Often, with so many considerations, the smart thing is simply ignoring some of them. Planning on changing your compression ratio? Fine, you probably don't have to worry about what country your valve spring wire came from.

On the other hand, the whole point of this column is to dwell on stuff you shouldn't worry about, so what the hell, here's something else to consider: Rod ratio.

The rod ratio is simply the length of the connecting rod divided by the stroke. A Subaru WRX's EJ20, for example, has a 75mm stroke and a 130.5mm rod, so the rod ratio is 1.74:1.

So what?

Turns out the length of the connecting rod can affect the internal frictional losses, the acceleration loads on the piston, and even how the engine breathes. The piston loading is easy. Look at what happens to the connecting rod with the crank at half stroke if you have two different rod ratios at opposite ends of the normal range.

With a 1.8:1 rod ratio on the left, the connecting rod will be at a 16.1 degree angle from vertical (that's just trigonometry, trust me on that one). With a 1.43:1 rod ratio, the rod is leaned over 20.5 degrees. The steeper this angle, the harder the piston gets shoved against the cylinder wall as it pushes down on the connecting rod, so a short rod ratio means higher side loading, more friction and more wear.

Now, let's look at speed and breathing. With the shorter rod, the piston accelerates away from top dead center more quickly than with a long rod. Don't believe me? You could always play with this equation and prove it to yourself.

Yeah, I didn't think so.

Let's skip the math and prove it with reason. The highest piston speed occurs right after the connecting rod is at a 90-degree angle to the throw of the crank. The point at which this magical 90-degree angle appears depends on the length of the rod. Did I say no math? How about just a little?

OK, nerd-boy. Get the Hewlett-Packard and for the rest of you who don't remember what sin, cos, and atan stuff is, that's trigonometry. If you had a Hewlett-Packard calculator, there would be buttons for those. With a 1.8:1 rod ratio, this 90-degree mark is 74.5 degrees from top dead center, but with the 1.43:1 rod ratio, it happens at 70.7. Even if you assume this peak speed is the same with both rod ratios (actually it's faster with the short rod, but you'd have to deal with that big equation to know that) the short-rod engine reaches that speed 4 degrees sooner, which means it has to accelerate faster.

That harder acceleration means short-rod engines are happier at low rpm for two reasons. First, the higher acceleration means more stress on the whole reciprocating assembly, and the higher the engine speed, the closer that stress is to blowing things up. Less obviously, though, the more rapid acceleration away from top dead center means a short-rod engine breathes better at low rpm than a long-rod engine. That rapid piston acceleration gets the port velocity up sooner, improving low-rpm cylinder filling, fuel atomization, and ultimately torque output.
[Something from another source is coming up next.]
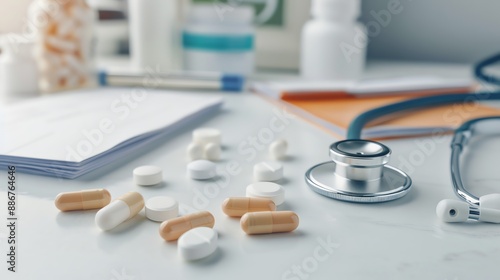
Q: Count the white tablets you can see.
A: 10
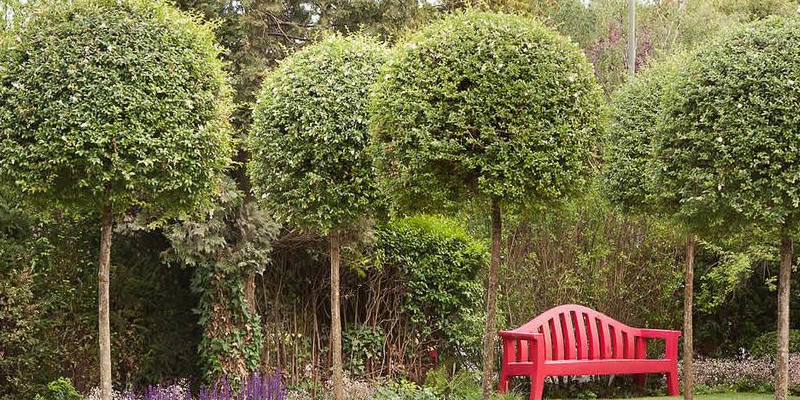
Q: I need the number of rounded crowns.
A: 5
The ludicrously low 1.43:1 rod ratio of Nissan's new QR25DE is part of the secret to its tire-hating torque band.

As the revs climb, of course, the piston starts pulling away from top dead center drop too fast to really help airflow. At the other end of the rod-ratio spectrum is Nissan's rare, Japan-only SR16VE. This high-revving 1.6-liter monster makes 200 naturally aspirated hp. How? Well, variable valve timing and extensively hand-massaged ports do most of it, but facilitating that high-rpm breathing is a 2.1:1 rod ratio.

If you're starting to think rod ratio is worth worrying about, think again. The fact is, within the confines of a given engine, virtually everything is more important than the rod ratio. For example, taking the SR20VE's 86mm bore, 86mm stroke, and 136.3mm connecting rod, and shortening the stroke to 68.7mm created the SR16. The short stroke made room for an extra-long 144.95mm rod, but the 400cc of lost displacement could have made more power and far more torque than the long rod ever did.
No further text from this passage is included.